Look through the data for the string "many". Copy every line where it is found.

**Source material:**
* * *
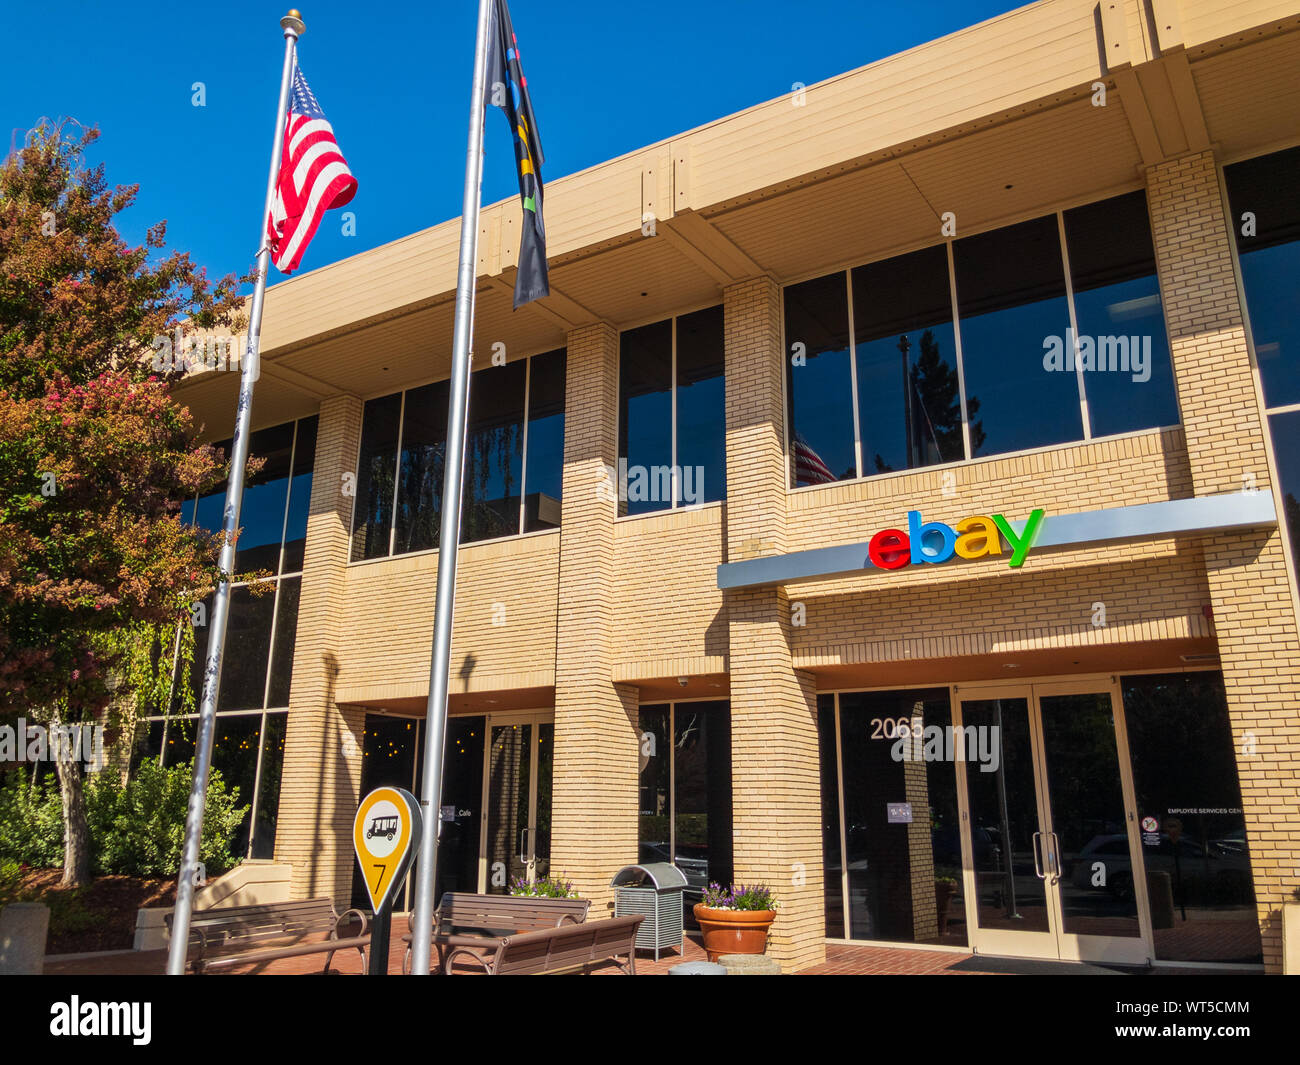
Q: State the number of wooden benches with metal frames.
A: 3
* * *
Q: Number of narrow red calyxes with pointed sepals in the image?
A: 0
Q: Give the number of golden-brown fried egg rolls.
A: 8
* * *
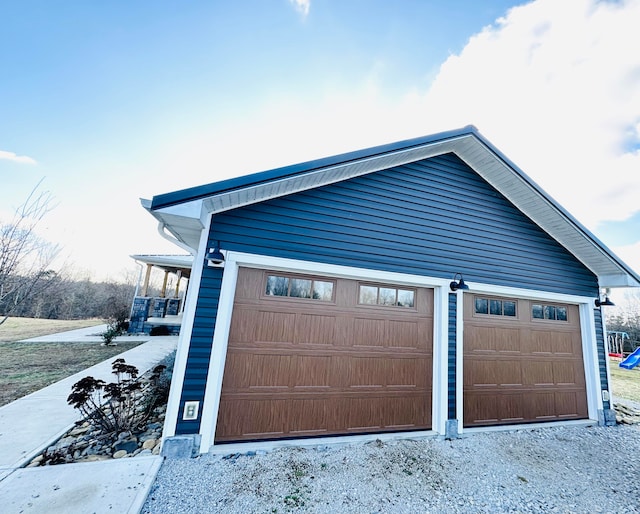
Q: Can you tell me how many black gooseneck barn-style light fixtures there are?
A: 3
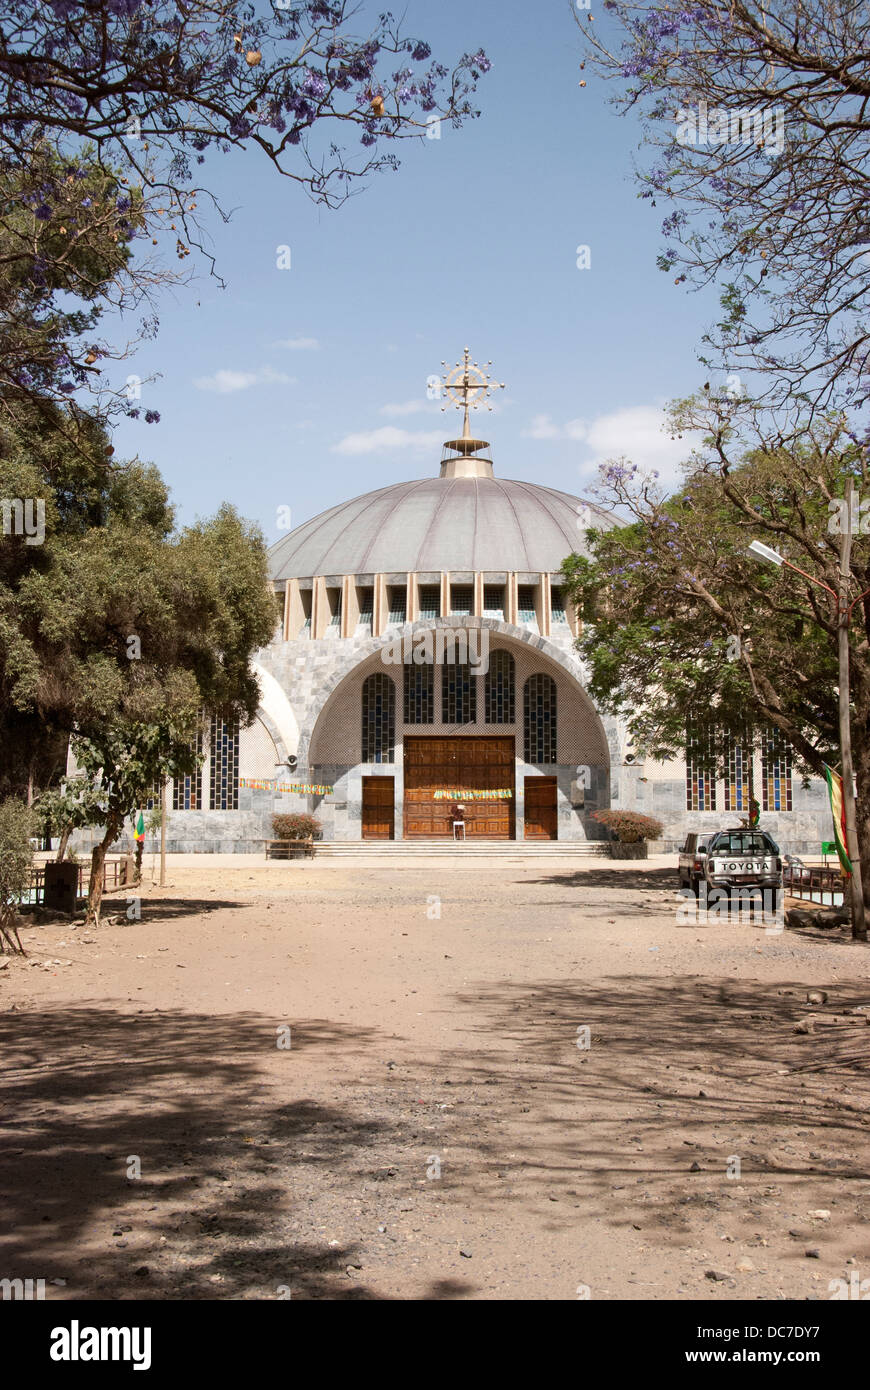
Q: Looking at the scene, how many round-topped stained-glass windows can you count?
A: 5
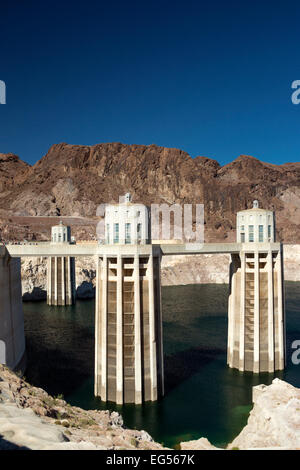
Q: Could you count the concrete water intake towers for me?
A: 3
* * *
**Answer to this problem:**
Q: Can you tell me how many black gooseneck barn-style light fixtures there are?
Q: Looking at the scene, how many round-topped stained-glass windows can you count?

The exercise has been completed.